# Work order
Produce a verbatim copy of the data below that contains no pictures.

Entries taken from a collection
● ● ● ● ●
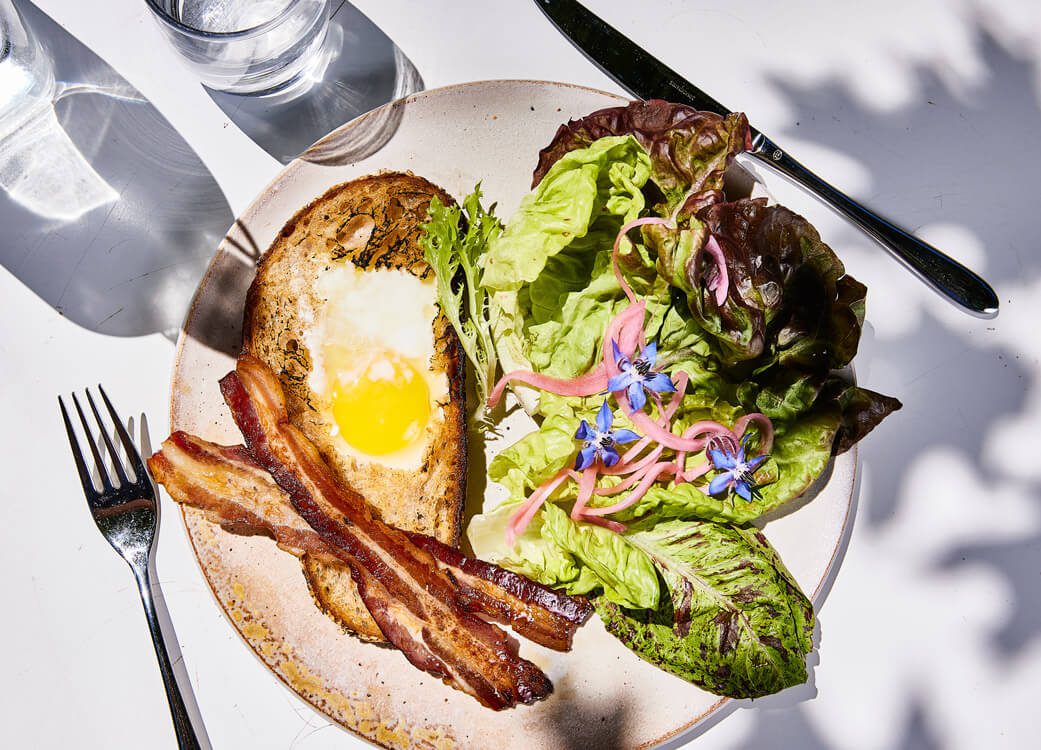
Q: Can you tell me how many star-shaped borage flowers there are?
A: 3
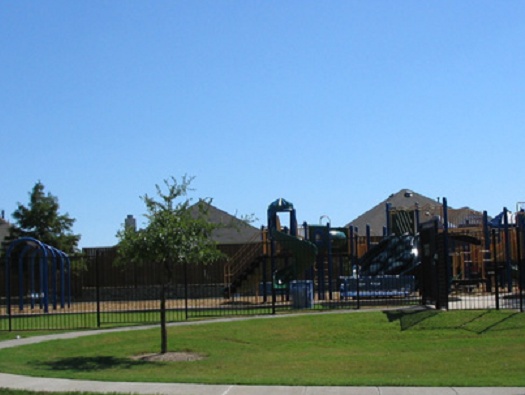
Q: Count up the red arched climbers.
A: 0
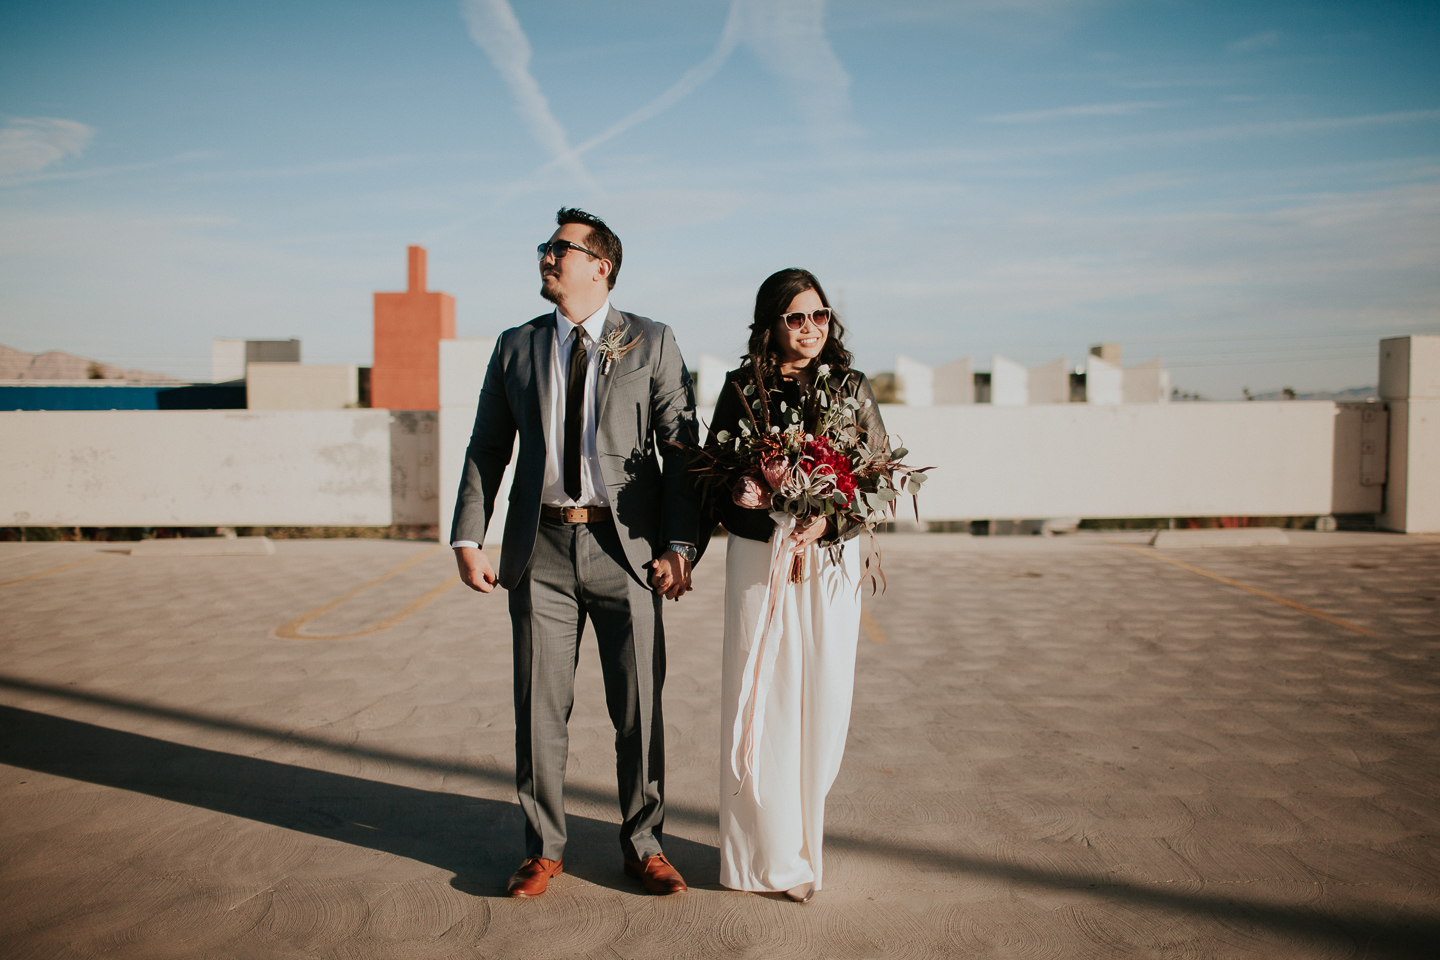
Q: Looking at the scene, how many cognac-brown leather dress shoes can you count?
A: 2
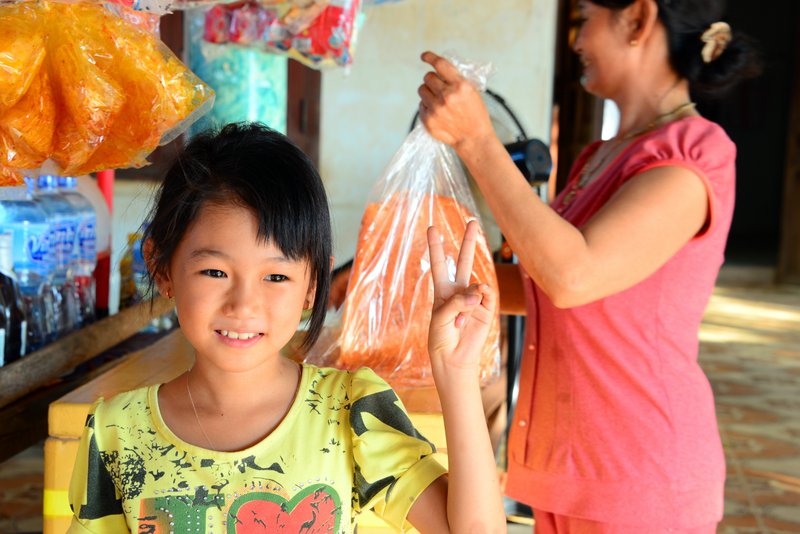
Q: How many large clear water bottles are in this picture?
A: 3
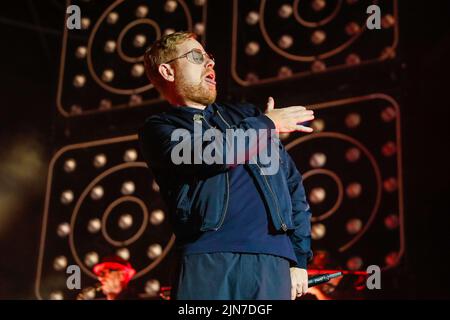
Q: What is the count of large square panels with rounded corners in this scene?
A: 4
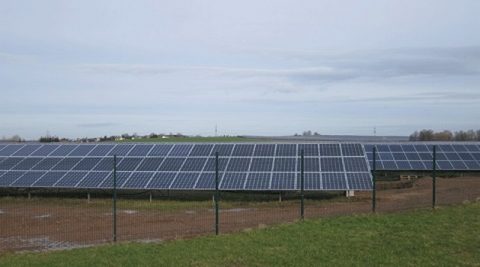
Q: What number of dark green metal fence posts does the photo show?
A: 5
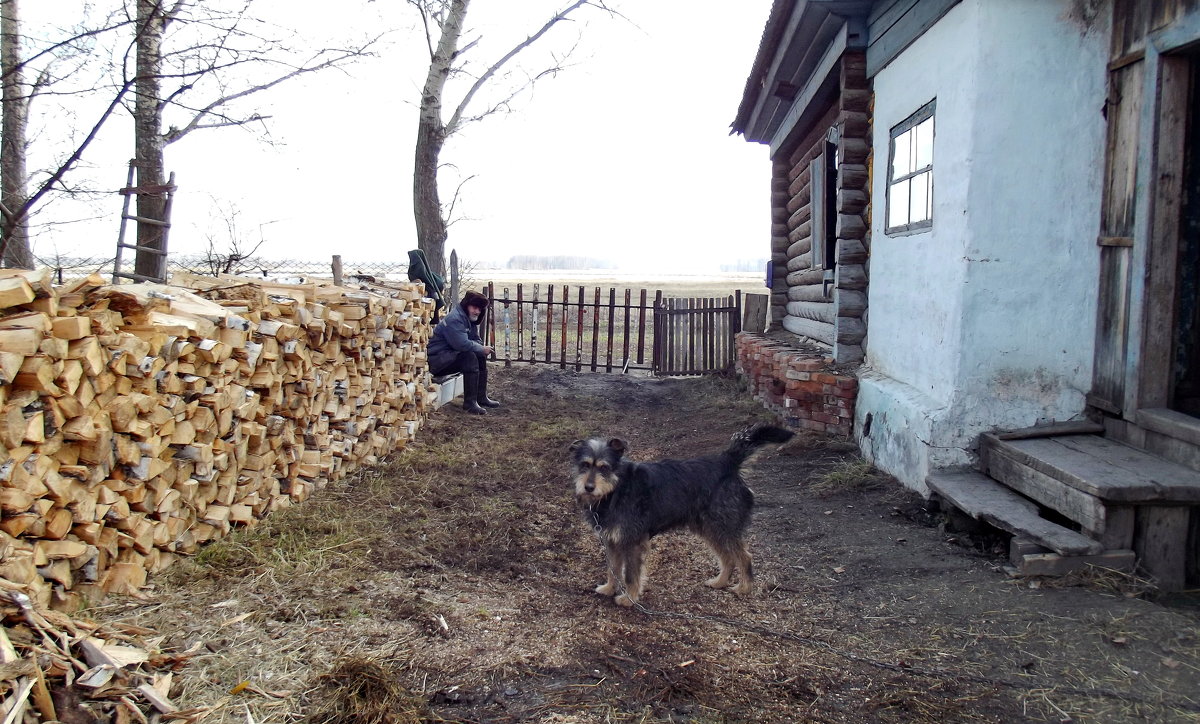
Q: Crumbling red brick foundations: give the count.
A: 1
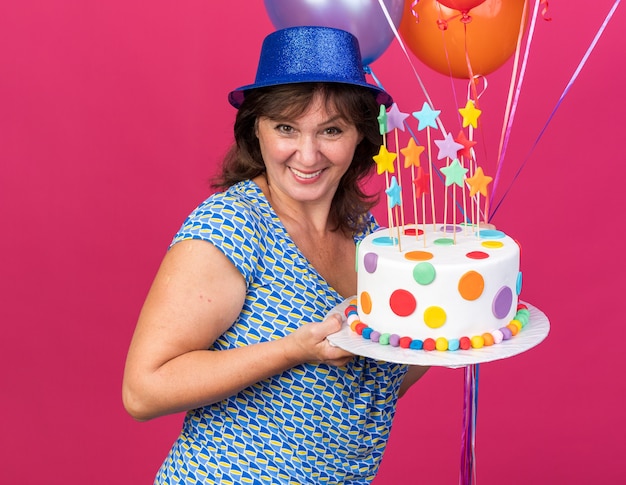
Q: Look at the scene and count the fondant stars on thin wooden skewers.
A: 12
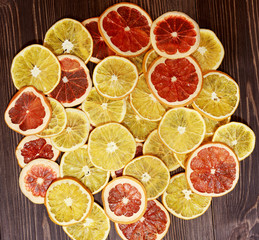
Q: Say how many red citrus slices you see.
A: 11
● ● ● ● ●
# Expected answer
Q: Can you tell me how many star-shaped borage flowers there are?
A: 3
Q: Count up the red arched climbers.
A: 0
Q: Looking at the scene, how many cognac-brown leather dress shoes can you count?
A: 2
Q: How many large clear water bottles are in this picture?
A: 3
Q: What is the count of large square panels with rounded corners in this scene?
A: 4
Q: What number of dark green metal fence posts does the photo show?
A: 5
Q: Crumbling red brick foundations: give the count.
A: 1
Q: Look at the scene and count the fondant stars on thin wooden skewers.
A: 12
Q: Say how many red citrus slices you see.
A: 11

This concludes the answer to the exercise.